Yakushiji is located only a few kms south of Toshodaiji. The temple was founded in 680 in Fujiwarakyo, the capital before Nara, and then was transferred to Nara in the early eighth century.
Once you enter the temple premise, you will notice a number of bright colored (red and white) buildings and a pagoda as well as those in subdued, weather-beaten (black and white) colors. The latter are of an older architectural style while the former of a newer style that was renovated in the twentieth century! I have heard that there was a heated argument as to the methods for renovation: scholars favored using modern materials, such as steel and concrete, to withstand natural disasters; experienced carpenters strongly insisted on using wood which they said would become in time much more solid and stronger than modern materials.
So, what happened?
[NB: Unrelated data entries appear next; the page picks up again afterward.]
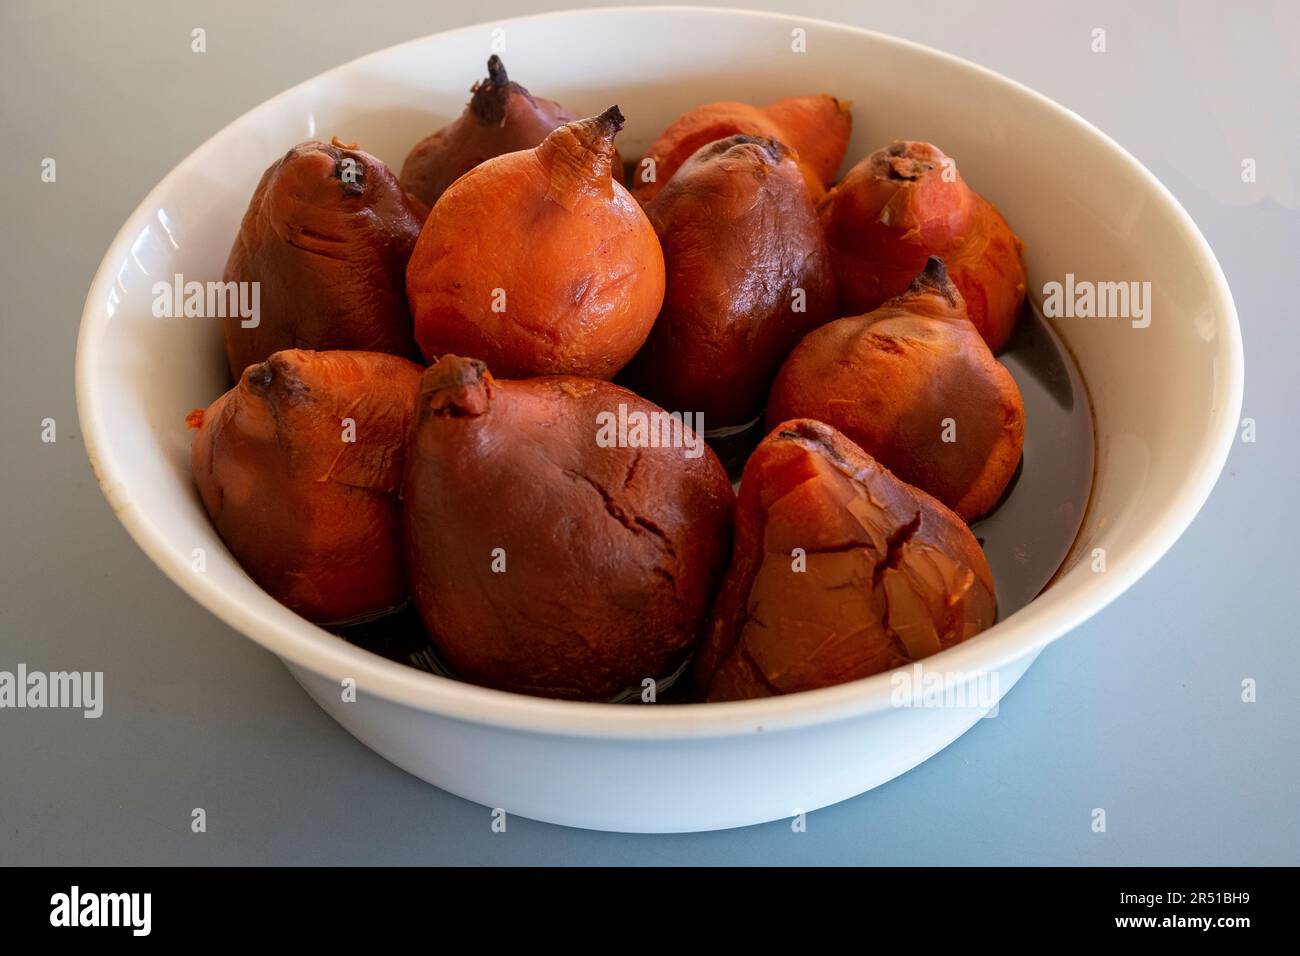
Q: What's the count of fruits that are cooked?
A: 10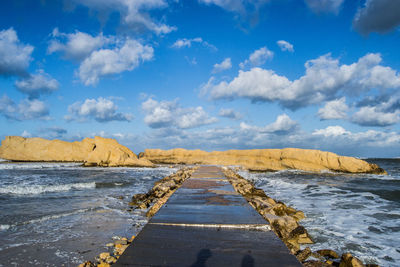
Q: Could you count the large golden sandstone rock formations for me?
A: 2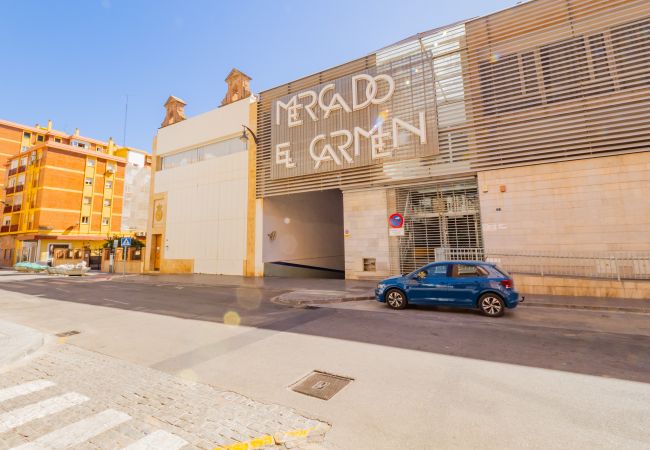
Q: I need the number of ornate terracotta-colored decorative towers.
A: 2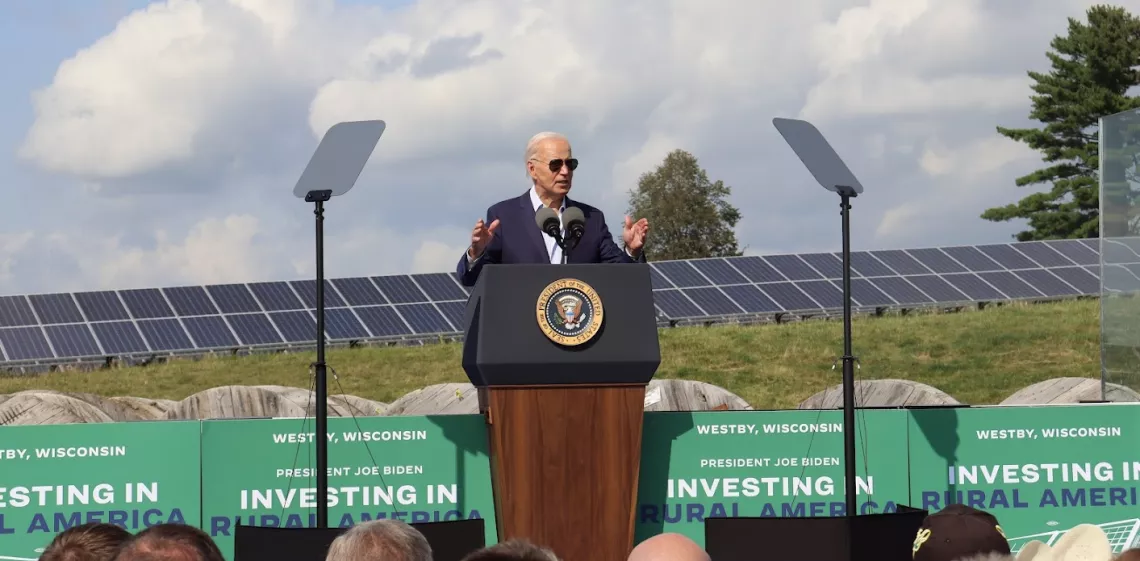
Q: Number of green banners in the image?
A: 4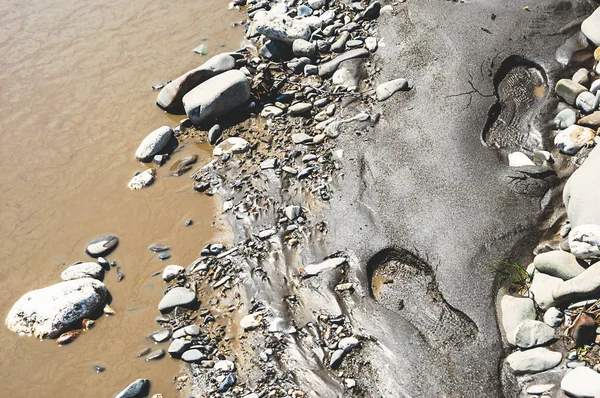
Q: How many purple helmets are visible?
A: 0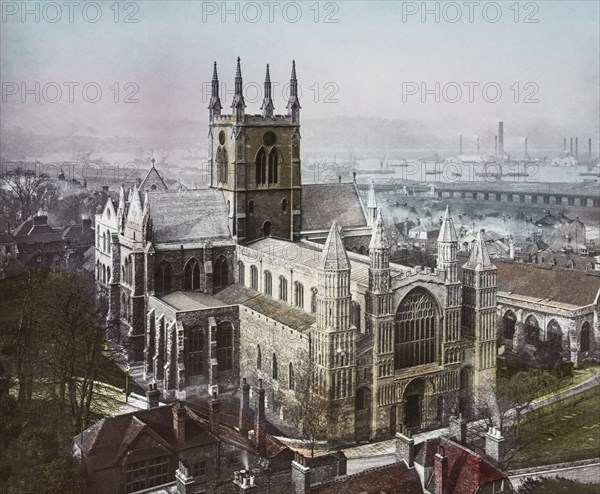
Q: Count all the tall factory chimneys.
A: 9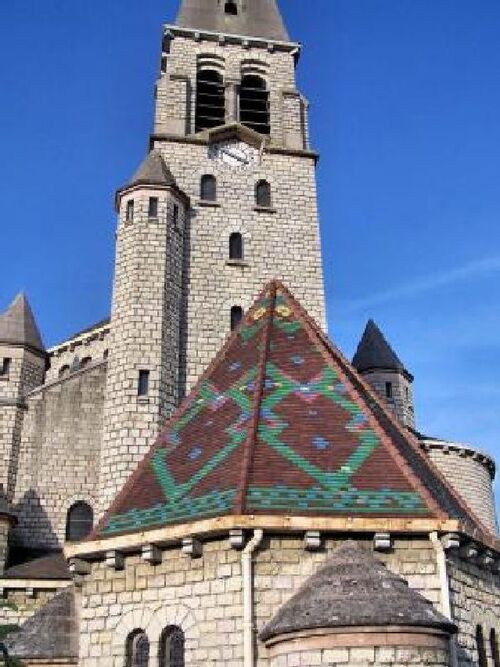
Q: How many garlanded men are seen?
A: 0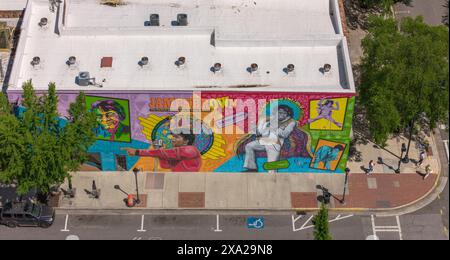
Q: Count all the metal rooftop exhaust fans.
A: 9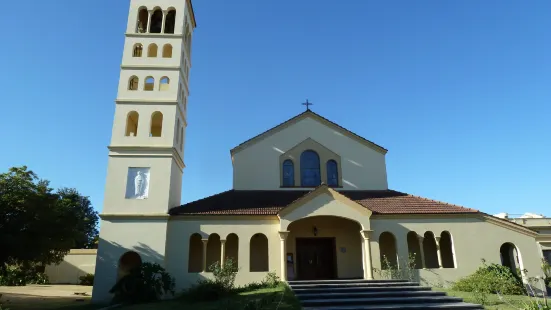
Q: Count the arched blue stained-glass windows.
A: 3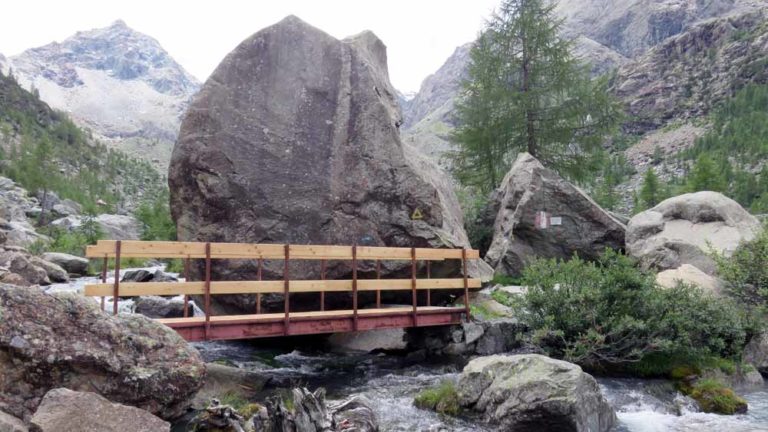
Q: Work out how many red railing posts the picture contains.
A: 12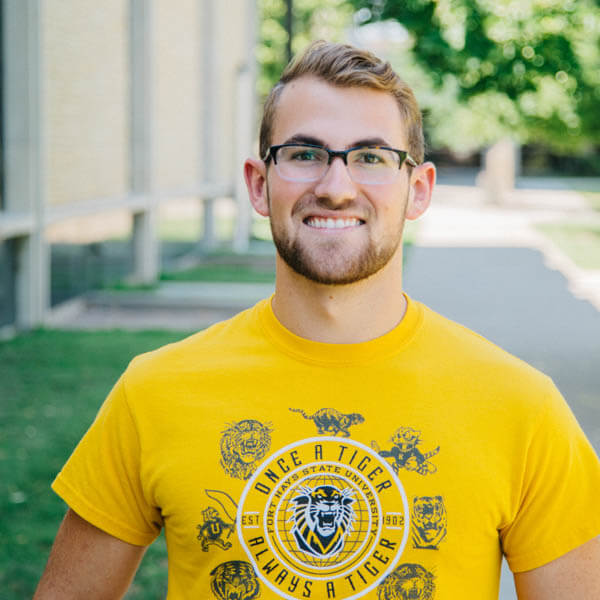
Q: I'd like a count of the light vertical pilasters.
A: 4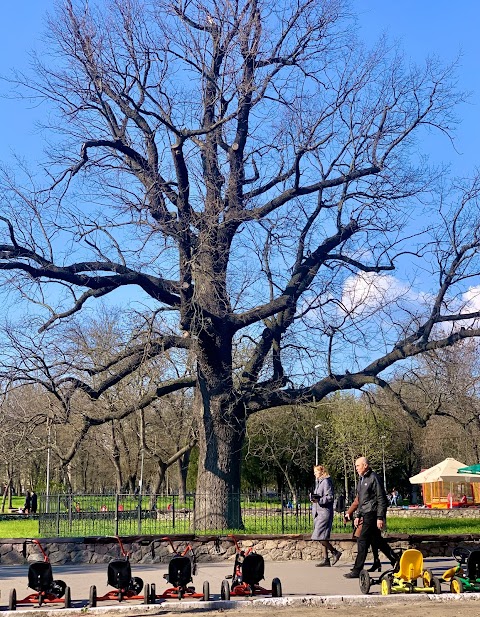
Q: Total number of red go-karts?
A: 4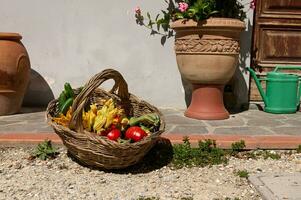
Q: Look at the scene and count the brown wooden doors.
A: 1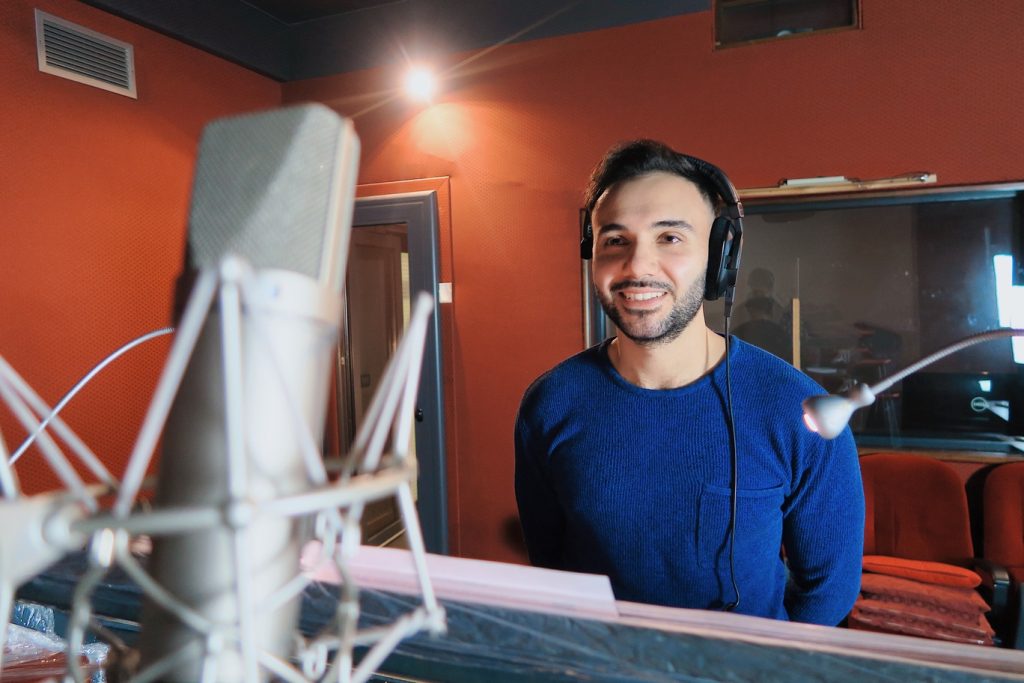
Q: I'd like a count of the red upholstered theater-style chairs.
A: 2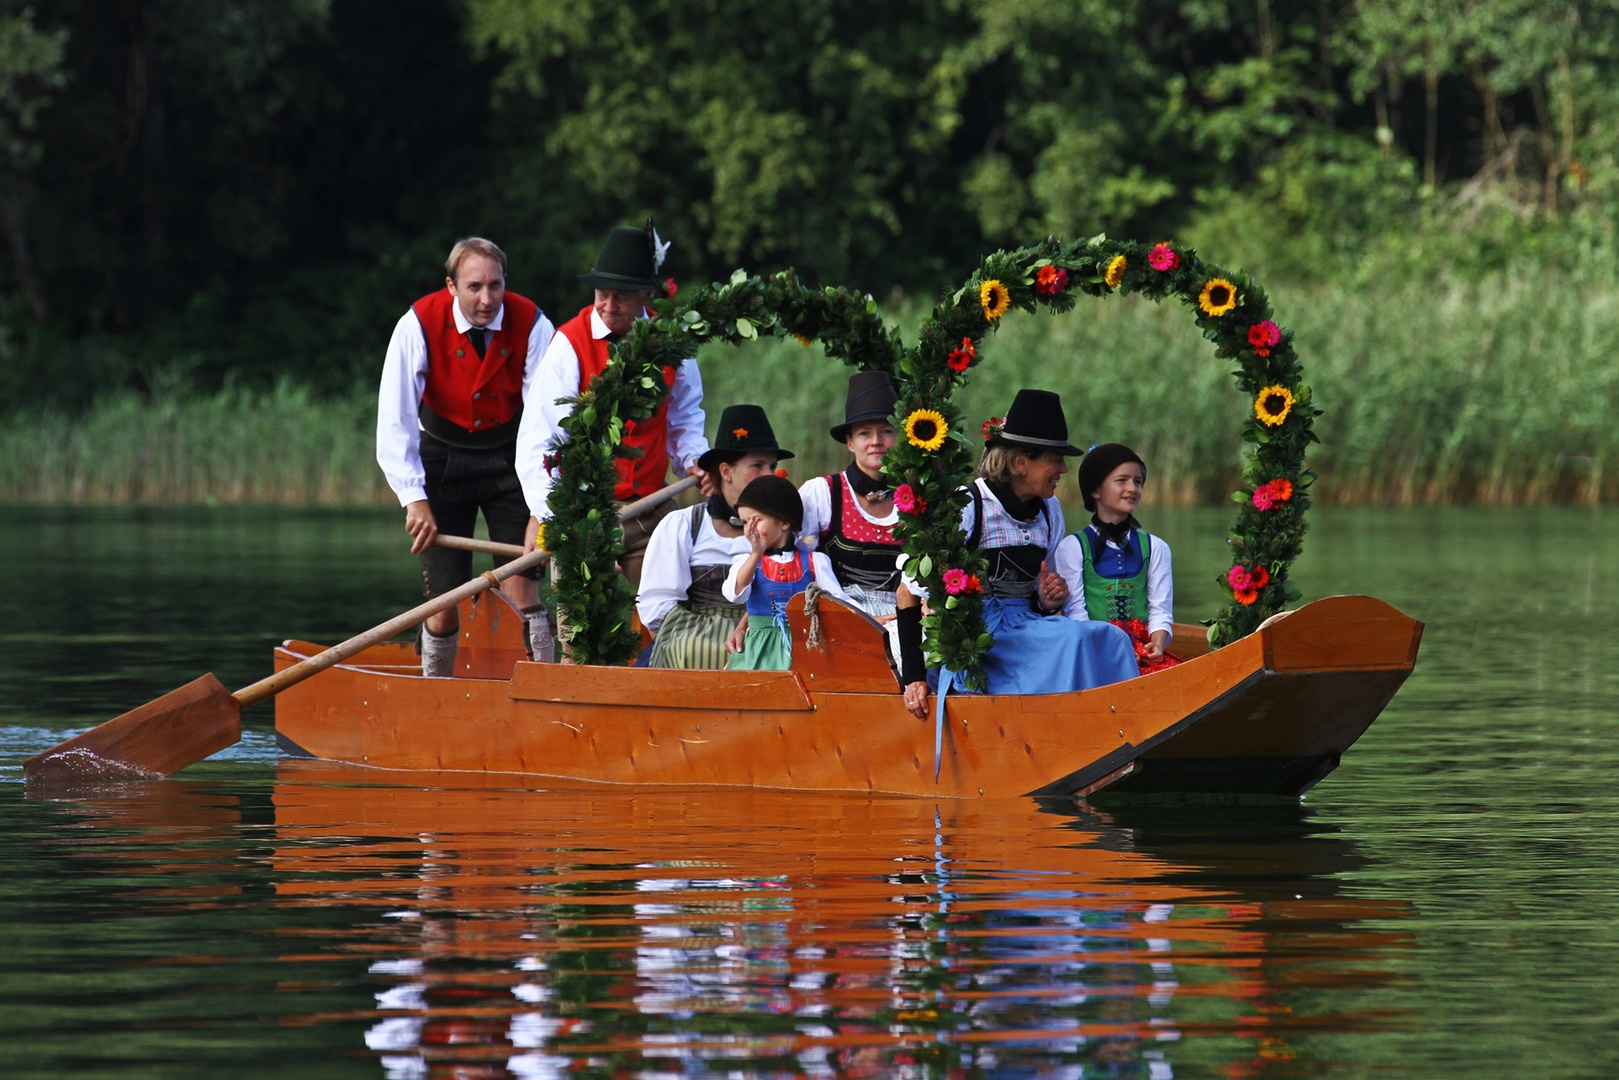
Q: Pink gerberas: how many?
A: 7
A compromise was made: new buildings used steel and concrete; whereas wood was used for a renovated pagoda (although steel was actually used to some extent). One more attraction of the temple is the gigantic wall paintings in a special building that is dedicated to a Chinese monk from the seventh century, who went to India and brought back prolific sutras to China. I was overwhelmed by the powerful wall paintings (by a contemporary painter, Ikuo Hirayama) especially the ones of the Himalayan mountains that seemed to be towering over and encircling you.
On the third day, we visited “ Horyuji”( a world heritage site). It was founded in 607 by Prince Shotoku, a well-known figure who endeavored to formulate a political system and promulgate Buddhism in ancient Japan. Some of the temple buildings dating back to the late seventh century to early eighth century are said to be the world’s oldest examples of wooden architecture.
Incidentally, soon after the Meiji Restoration, the temple donated to the imperial family its treasures of many fine Buddha statues and artifacts including several that would later become national treasures. These treasures (more than 300 valuable objects) are now displayed permanently at Tokyo National Museum.
One more thing, in one of the oldest buildings at Horyuji, there were priceless wall paintings dating back to seventh century but were unfortunately destroyed by a fire in 1949. This prompted government action to enforce measures in protecting important cultural properties.
Frankly speaking, Horyuuji happened to be the top priority place that I wanted to visit in Nara. So, in this sense, my dream was realized.
On the fourth day, we visited “Todaiji”(founded in the mid-eight century, also a world heritage site), famous for a great Buddha statue which is nearly 15 meters high. The main architecture that houses the statue has been burned down twice and the present building (47meters in height) was renovated in the 18th Century.
So, for four days in Autumn, my wife and I enjoyed visiting world heritage sites in Nara: rich in history and culture.